Map of Lansing, NY Cargill Salt Mine. For a full-screen version of this map (including map legend), click here.

About this Map

The interactive map (above) shows the location and extent of the Cargill Salt mine in Lansing, NY. The boundaries of the mine were digitized from a map, Figure 2.3-2, entitled “Plan View of the Cayuga Mine Showing East and West Shoreline Benchmark Locations” from the Spectra Environmental Group, Latham, NY, circa 2004, and another planning document acquired. Here is one of the original maps, and a planning map showing expansion through 2003. An additional map from a Cargill mine expansion permit request, viewed at the DEC headquarters in Cortland, NY, shows additional requested development under residential areas in Lansing. This layer is shaded green.

Questions Abound

The dynamics around salt extraction, and other uses such as gas extraction, raise several questions.

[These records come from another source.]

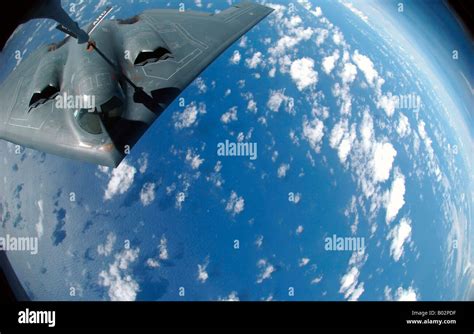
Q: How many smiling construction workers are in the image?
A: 0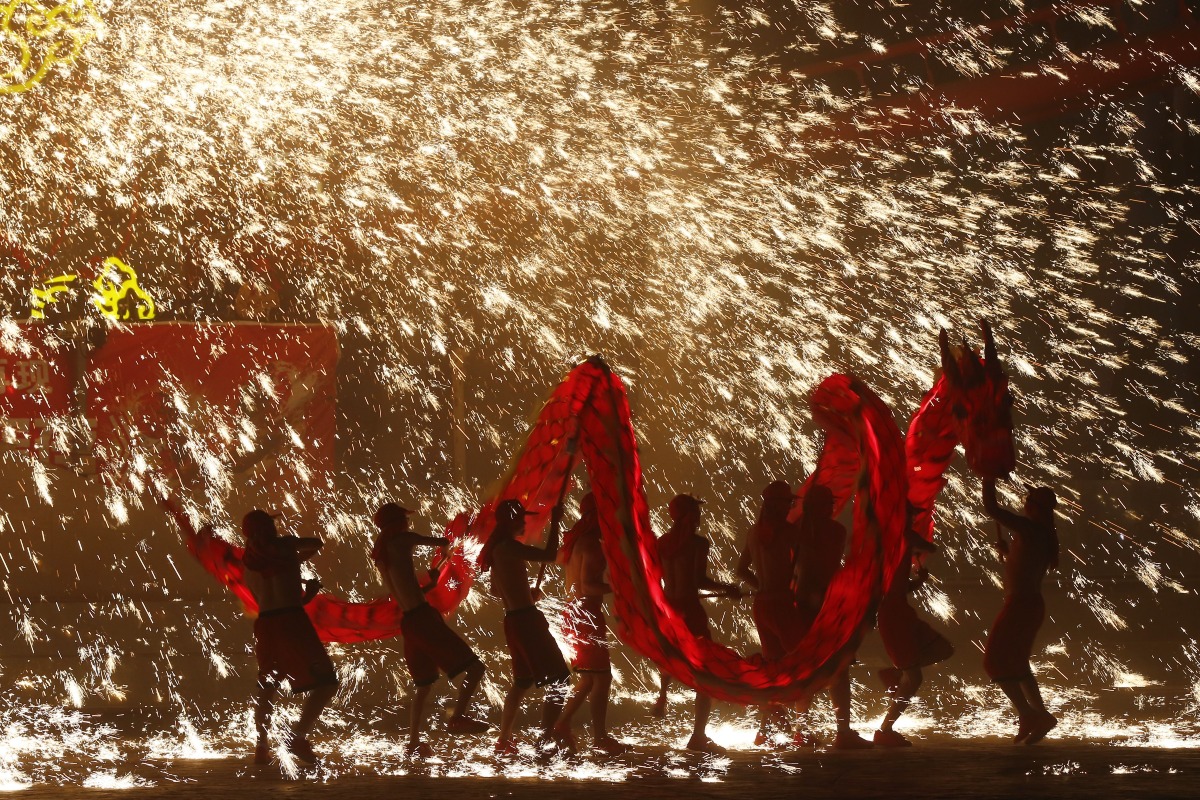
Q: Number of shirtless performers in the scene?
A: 9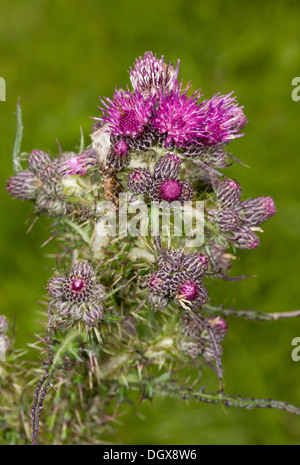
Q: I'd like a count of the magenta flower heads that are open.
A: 3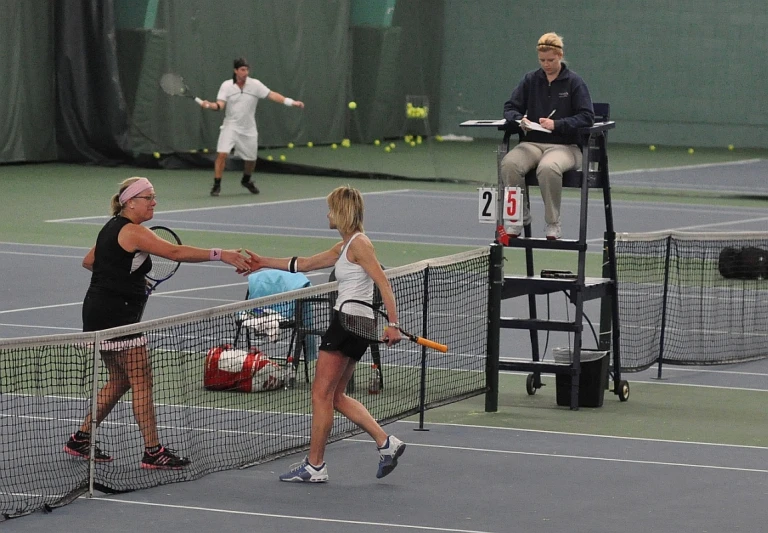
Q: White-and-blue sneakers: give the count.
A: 2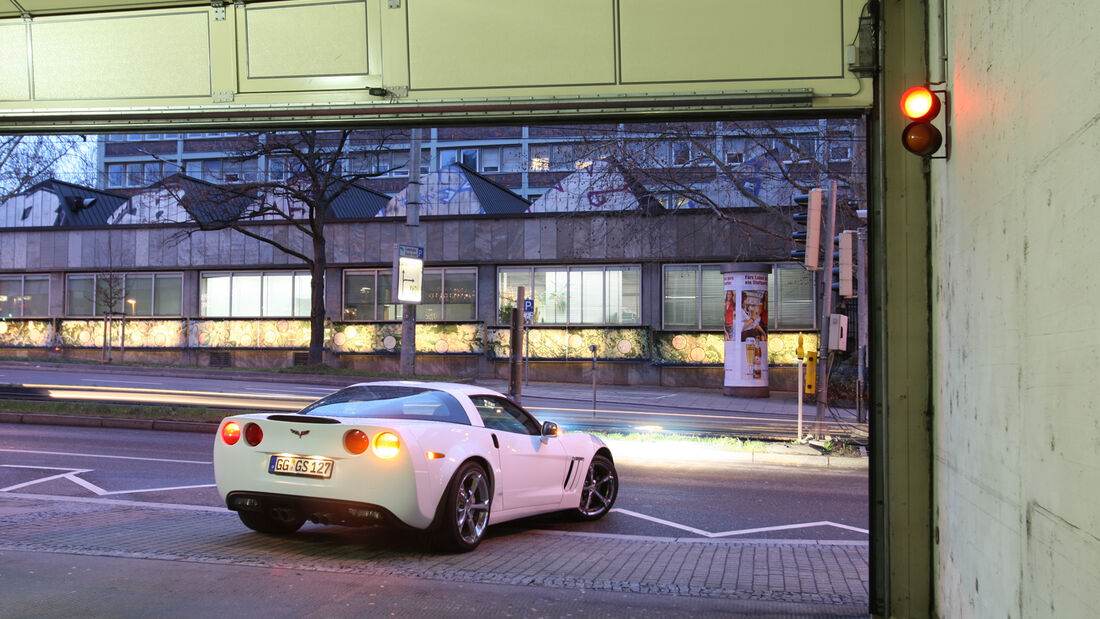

Consider the stratigraphic column of rocks in New York State. The salt layer that is being mined by Cargill is the Salina Group, approximately 2300 feet below the surface. Salt is dug out mechanically, broken up by machinery and explosives to break up the solid layer. The Marcellus Shale (in Lansing) is above that salt layer–in the expanse of Middle Devonian Rocks, while the Utica Shale is below it–part of the Ordovician rock strata. In order to drill into the Marcellus Shale, one would not need to enter the salt layer, although the boundary of rock between the two strata might only be a few hundred feet thick. Reaching the Utica Shale would require piercing the salt layer. The Central New York region is crisscrossed by an abundance of vertical cracks and joints in the bedrock, some of which are thought to be hundreds to thousands of feet long, and may extend to “basement rock”, the ancient rock below the hundreds-of-millions year-old sedimentary layers such as the shale, sandstone, and salt.

Numerous plugged and abandoned salt wells from the days of solution mining–mid 1800s to mid 1900s– are located on and near Salt Point, the delta where Salmon Creek meets Cayuga Lake. As the map shows, the rock salt mining extent is near to, but not in contact with, these old brine wells. The underground shape of the solution wells is not entirely understood, and may be variable due to different rates of dissolution of halite during the extraction process. The rock salt is mined out as a solid, not a a saturated salt liquid that would have then gone through an evaporation process in a giant kiln. Were rock salt extraction to occur too close to the old solution wells and a wall breached, flooding in the current Cargill mine could result.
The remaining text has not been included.